- _WHAT TO WORK ON_
When the string "number" occurs in a line of the records, show that line.

- _RECORDS FOR THE TASK_
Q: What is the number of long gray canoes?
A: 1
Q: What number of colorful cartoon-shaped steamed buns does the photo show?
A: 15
==
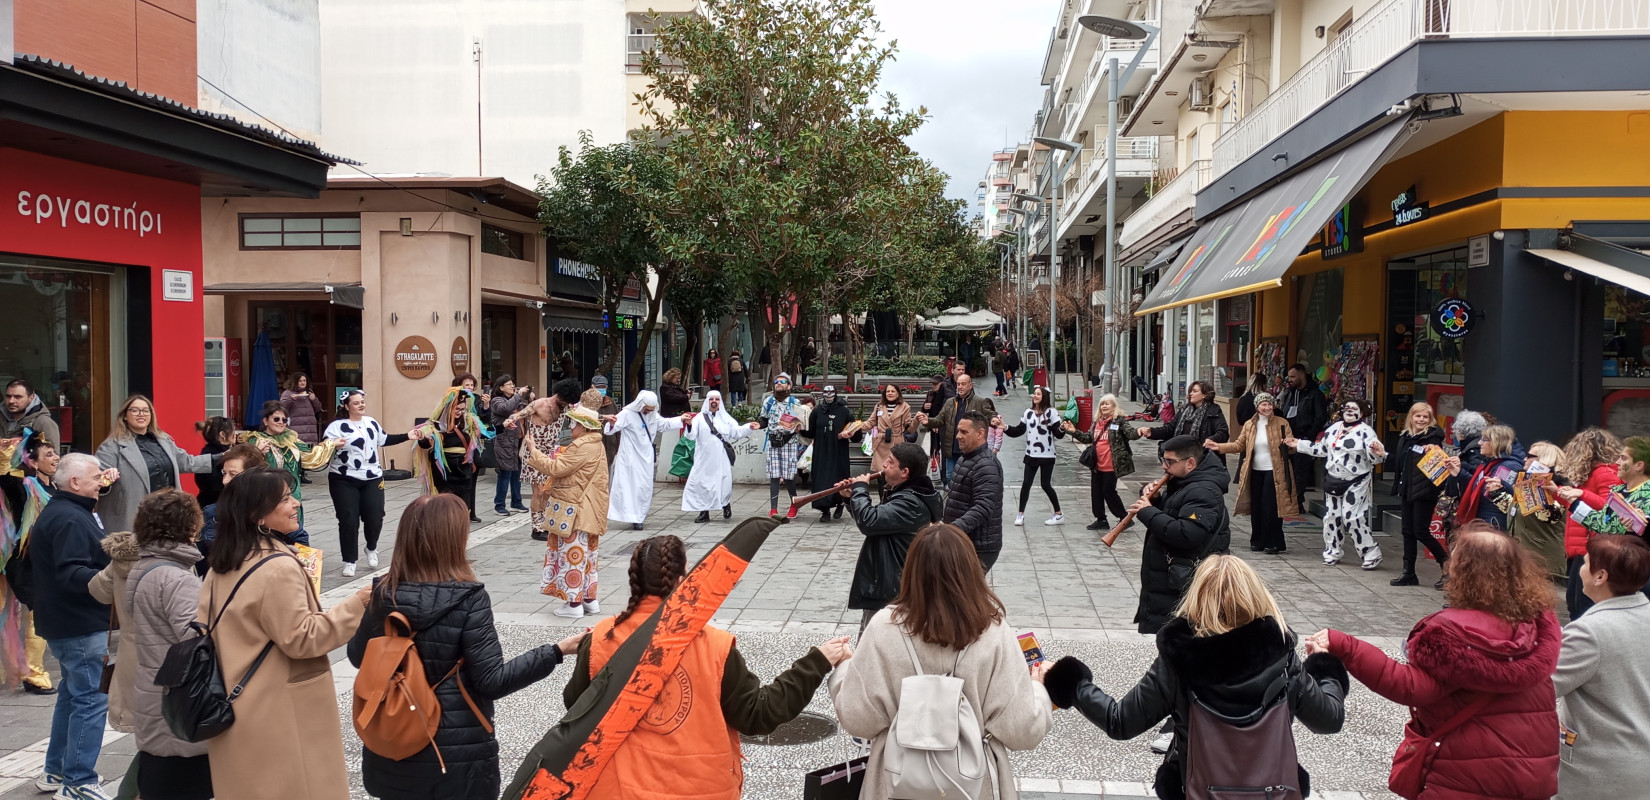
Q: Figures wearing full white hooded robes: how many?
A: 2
---
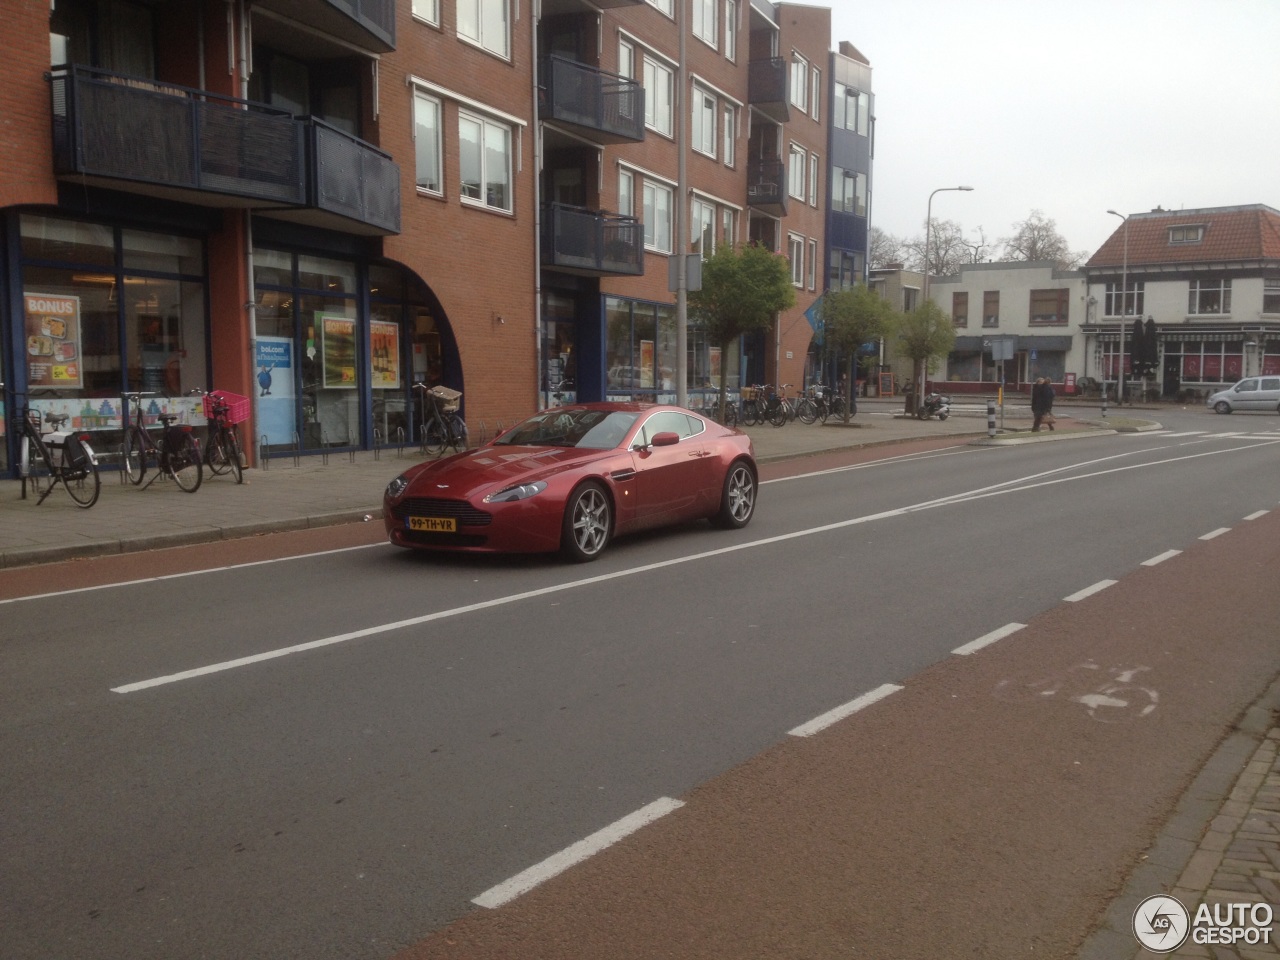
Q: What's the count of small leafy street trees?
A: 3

- _ANSWER BOX_
Q: What is the number of long gray canoes?
Q: What number of colorful cartoon-shaped steamed buns does the photo show?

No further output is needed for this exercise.